* _Required action_: Reproduce the entries in full. Exclude all images from the copy.
* * * * * * *
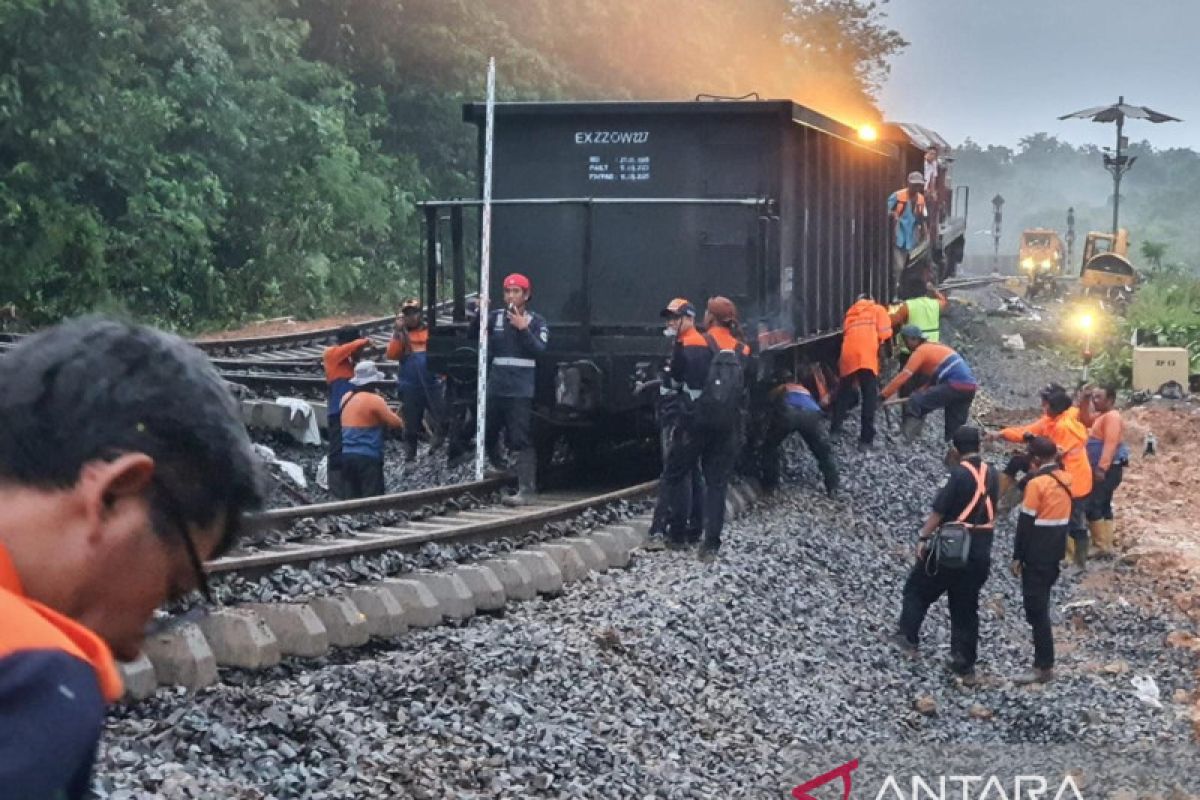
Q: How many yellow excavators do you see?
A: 1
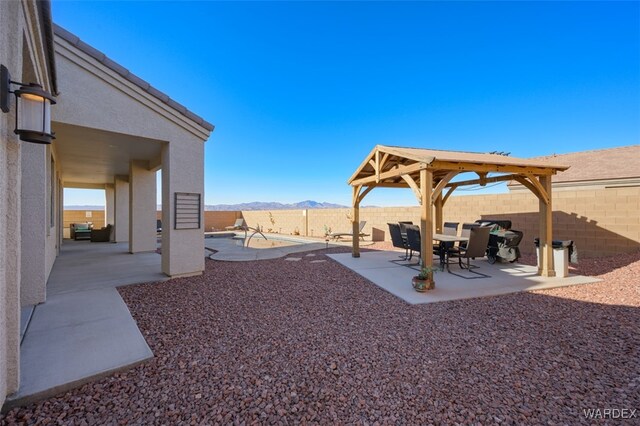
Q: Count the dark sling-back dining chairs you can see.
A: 6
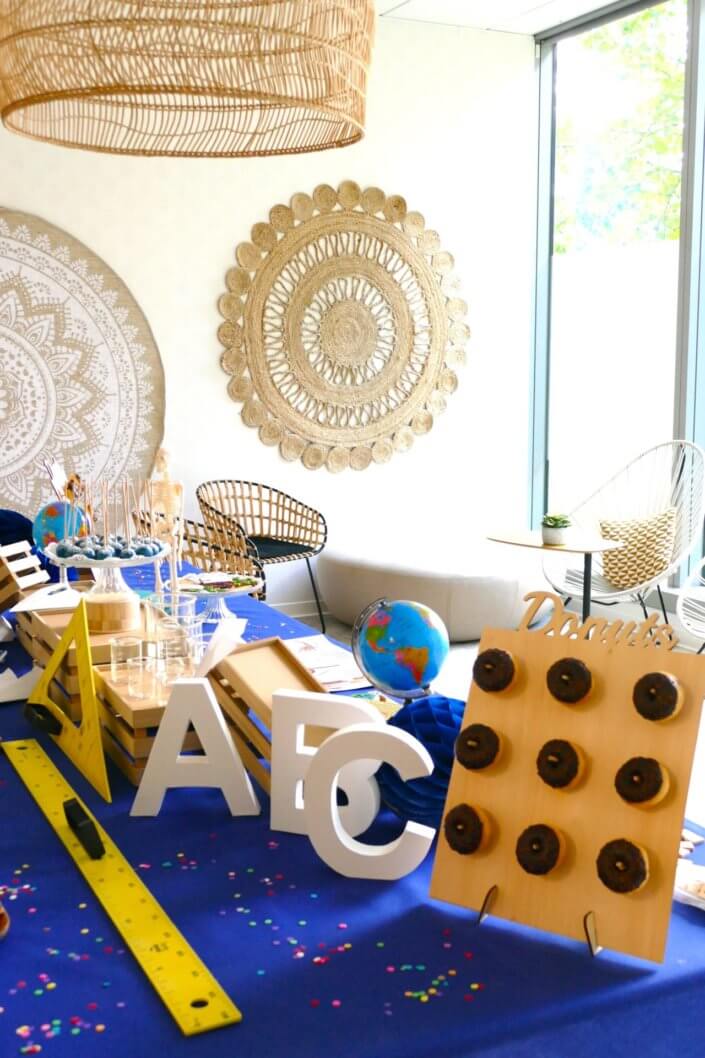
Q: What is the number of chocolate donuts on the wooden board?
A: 9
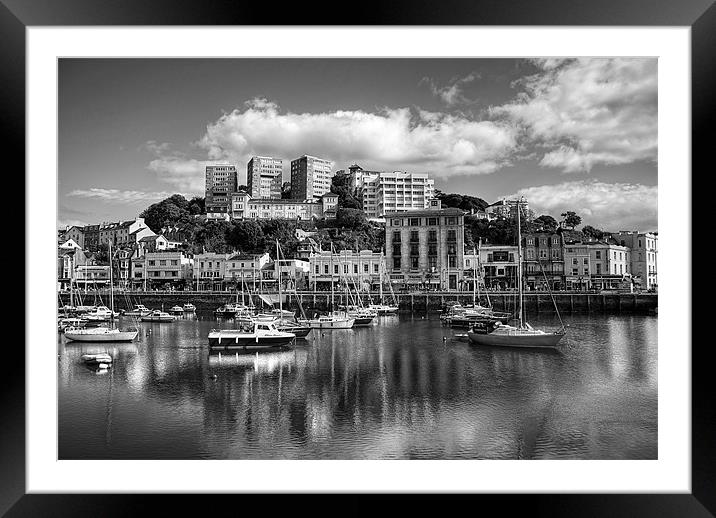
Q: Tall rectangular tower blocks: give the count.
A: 3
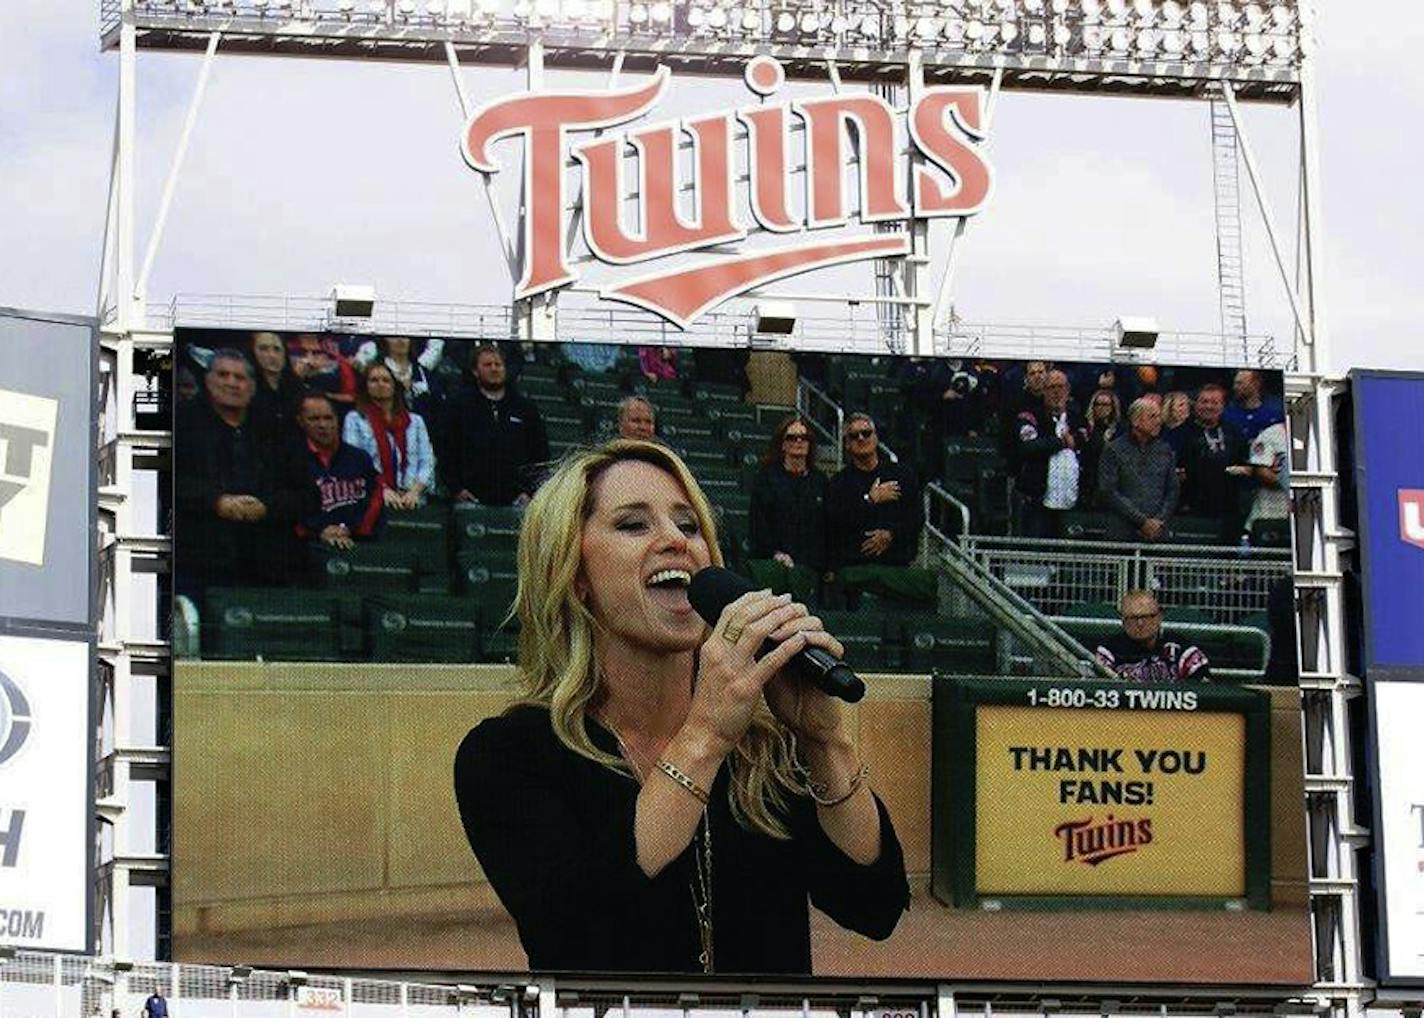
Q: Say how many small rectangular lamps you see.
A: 3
* * * * * * *
* _Solution_:
Q: How many yellow excavators do you see?
A: 1
Q: Count the dark sling-back dining chairs you can see.
A: 6
Q: What is the number of chocolate donuts on the wooden board?
A: 9
Q: Tall rectangular tower blocks: give the count.
A: 3
Q: Say how many small rectangular lamps you see.
A: 3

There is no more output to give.